Sunday, September 19, 2010

Attitude Adjustment

Looking out my kitchen window this a.m. it is a glorious early autumn Sunday - for a split second when I awoke I had this lightning bolt of panic that it was Monday and that I had slept through my alarms ((yes, plural, alarmS...)).

The mountain ash is resplendent with red-orange fruit ((you may call this tree the Rowan)), and the birds are already dining on the bounty and pooping purple on my car! LOL Funny how that orangey fruit converts to dark purple through the birdie poop factory! There is also a misty cover on the ground and the sun is shining through it - yellow and cheerful. Our trees are still very green - birch, apples and the oaks in the playground. But it is getting very cold at night and yesterday a.m. I actually put the furnace on to get the dampness out of the house.

Knowing it is Sunday is wonderful -- some things to do around the house: laundry, floors, plants etc. but also there is time to connect with my kids and make what I call a "real meal".

Growing up, I was one of those fortunate kids of the 1970's who had a parent at home full-time ((usually the Momma!)), and every type of commerce shut down by 5 or 6 p.m. allowing families time to relax, engage in leisure activities together etc. Today's parent is typically "on" 24/7/365 -- very different!

All this musing leads to the Sunday meal -- today I am making Shepherd's Pie for my family. Recipe will follow, below.
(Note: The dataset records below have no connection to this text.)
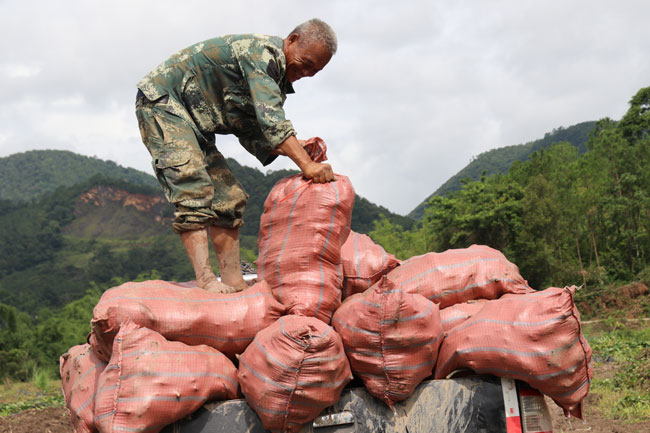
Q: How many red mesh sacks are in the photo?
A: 10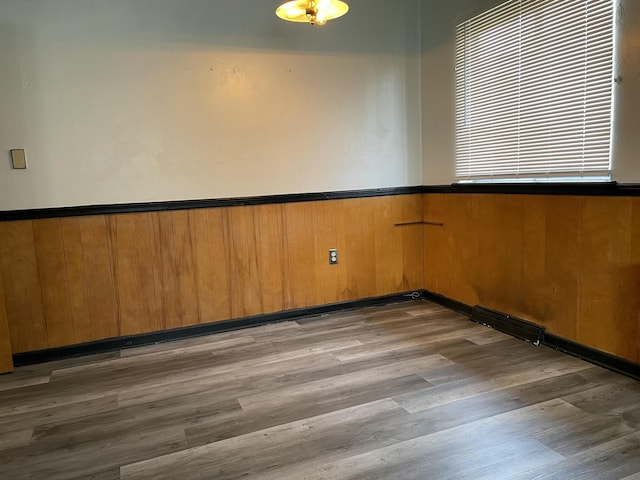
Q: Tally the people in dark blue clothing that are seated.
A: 0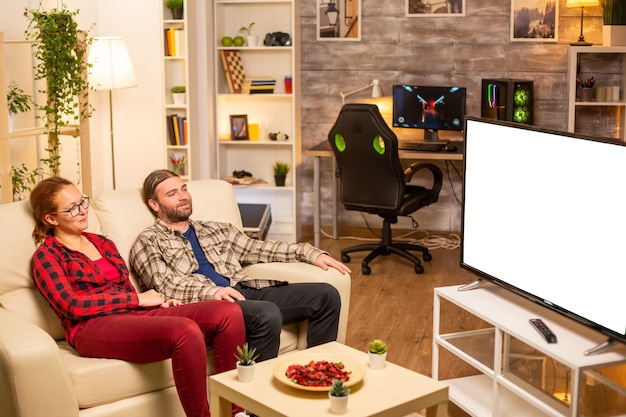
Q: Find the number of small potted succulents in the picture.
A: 3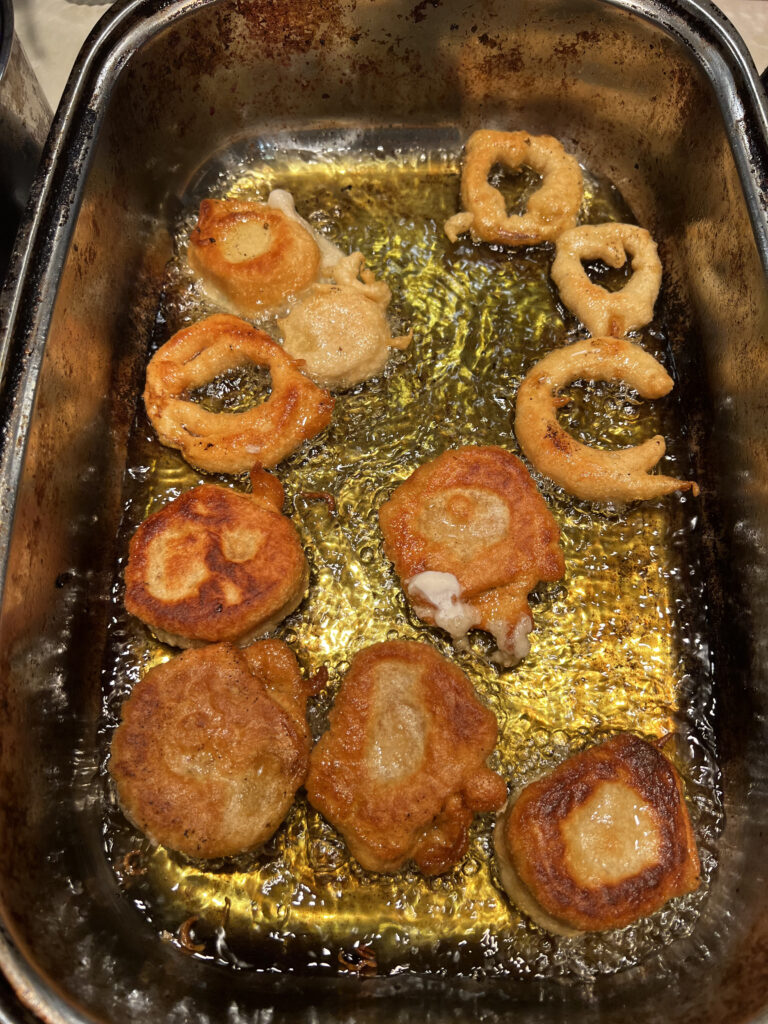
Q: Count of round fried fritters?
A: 7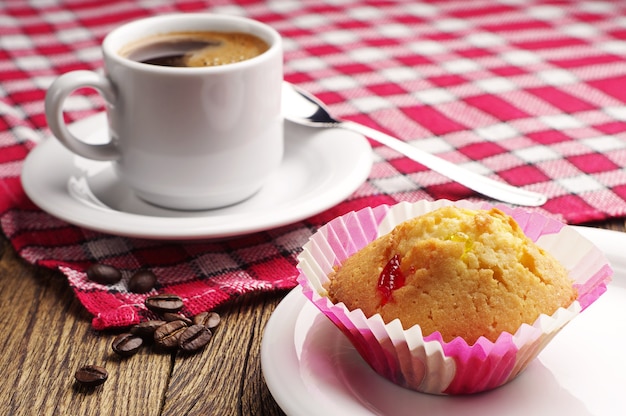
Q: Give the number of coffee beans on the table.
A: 10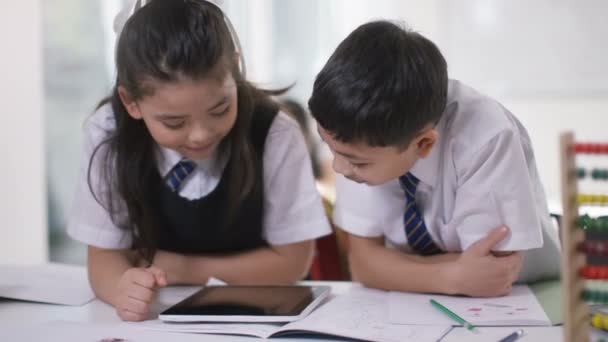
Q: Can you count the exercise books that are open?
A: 1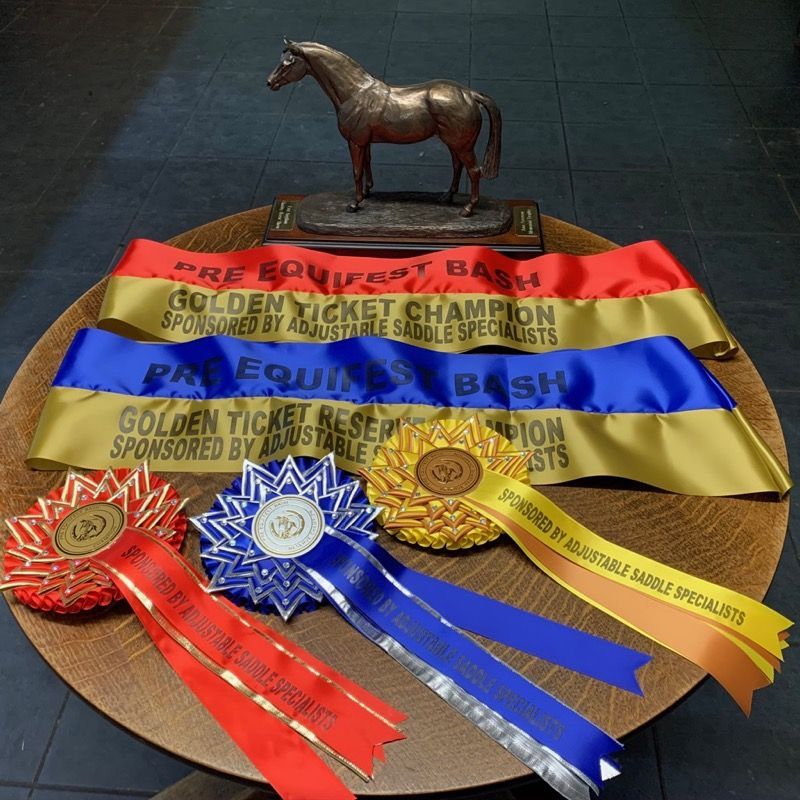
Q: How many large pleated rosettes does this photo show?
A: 3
It is really more of a method, and leaves room for your customization to your tastes, preferences of the diners, and in relation to what is fresh and available at home and in your market.

A nice salad or fruit and veggie plate is the only accompaniment needed; hope you will try and enjoy.

Pam's Shepherd's Pie

2 lb. lean ground beef
2 medium cooking onions, finely chopped
2-3 cloves fresh garlic, minced
2-3 Tbsp. flour or cornstarch
1 tsp. salt
1/4 tsp. ground black pepper
2 cups sliced fresh mushrooms (any variety, but Crimini or Portobello are great with beef)
3 lbs. potatoes, boiled and mashed (reserve water for gravy)
2-3 ounces red or white Vermouth (for gravy)
3 cups diced fresh carrots, blanched
3 cups fresh or frozen corn kernels, blanched
2 cups fresh or frozen petite pois, blanched
Dash of ground paprika

Method:
Peel and boil the potatoes in salted water. Mash with butter and milk and cover for later use. Reserve the water from the potatoes for gravy.

Meanwhile, brown the beef over medium-high heat, stirring constantly; adding the onions, garlic, salt, pepper and mushrooms in that order, allowing the onions to saute until clear and tender before adding the garlic and remaining ingredients. Mushrooms should be fully cooked and lightly browned before proceeding to make the gravy.

Reduce heat to medium-low, add the flour and stir constantly to make the roue for the gravy. Cook the roue about 2-3 minutes and then gradually add in enough of the potato water to make a nice gravy. You want the gravy to be thick enough to allow it to cook down in the oven, but not so runny that it becomes a soup! This is of course a preference -- our family likes it a bit creamy; you can adjust the gravy thickness to your tastes/preferences.

Cook the meat/gravy mix for about five minutes and add in the Vermouth - stirring occasionally while you cook the mixture for another 2-3 minutes. When the mixture is at the desired thickness, pour it all into a medium roaster or casserole dish. Layer the blanched vegetables over the beef, and finish with the mashed potato layer. Drag the tines of a serving fork throught the potatoes to make a decorative top and sprinkle with a dash of paprika for colour and flavour.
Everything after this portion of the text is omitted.